|Do you know where your variables are?|
Wow, what a great thread - I am sure that I will end up coming back to this one time after time, but first I wanted to offer a little bit of my mind as well.
I believe that I am in somewhat of a unqiue position among those who have posted on this thread - it seems many people who commented already have their degrees (or are out of school without) and in the working world. I, however, have just begun the transition from that of someone who,was educated solely by my own fruition and drive through reading and the web, to someone who just walked through the door to a great and wonderful new world that is a CS education - just this past September I entered the CS program at CP:SLO.
The reason I wanted to comment on this thread is multi-faceted, and I will make the concession that my views may in fact be clouded by foresight whereas many of those who have already commented have a great amount of hindsight to offer, but I will try my best anyway.
First of all, I see programming as only a very, very small part of CS as a whole, and I think that anyone who knows what is taught in today's colleges will agree. As a matter of fact, as I was in the "advanced intro" class at CP, I am basically finished with the classes that focus solely on programming. Now, this both lends credence and at the same time disputes social_mandog's arguments. First of all, like Ovid said, literary critiscm can be useful: while most (I say most, and will explain later) CS programs offer the student only a basic programming education, this education is supplemented because throughout the entire course of your study, you will be required to use the knowledge given to you in those programming courses for an inifite number of different things; and as you do, you learn more about technique and programming in general.

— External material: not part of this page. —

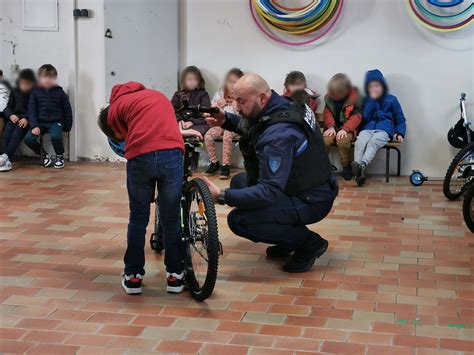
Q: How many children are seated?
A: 8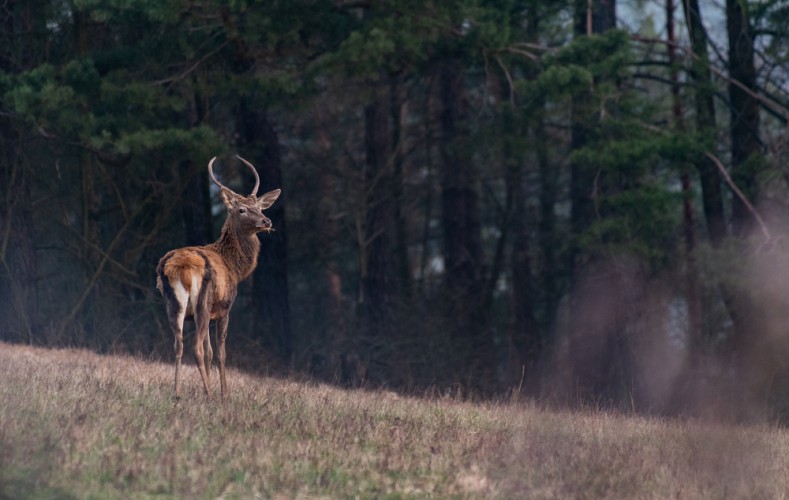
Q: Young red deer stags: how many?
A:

Technique is another thing that I would like to comment on, because as social_mandog implies, a CS degree really doesn't lend anything to good software. Now, what follows is a personal narrative, but I hope that you can glean my meaning from it. I have been programming since I got into high school just about, so nearly four years; four years of untrained, self-directed learning in the field. Of course, four years is defintely quite a long time, and I went into college expecting to be completely on top of things, especially in my programming class (the "advanced intro" one I mentioned early). I could have never been more wrong. The professor of that class is one of the most incredible people I have ever met: major in english, masters in math, Ph.D in computer science. Having a major in English (something that he recommended all CS people do is not take a major in a related field but instead in one such as English, and after taking his class and getting to know him, I can see why), he is one of the most articulate and eloquent people I have ever met. The most interesting thing about him was how that translated into his code; in class, if you missed one sentence you were lost, because each one carried so much weight, so much depth. It was incredible, then, to look at his code, and to analyze what looked so simple, and yet after reading it turned out to be so complex, and so brilliant. From his class, I learned more about programming than I ever had in my life; technique, style, efficeny, grace, and many others. Sure, you can read as many books as you can buy, and you can glare at millions of lines of code, but important things such as coding grace and beauty come from practiced guidance, something that you can only get from a CS major.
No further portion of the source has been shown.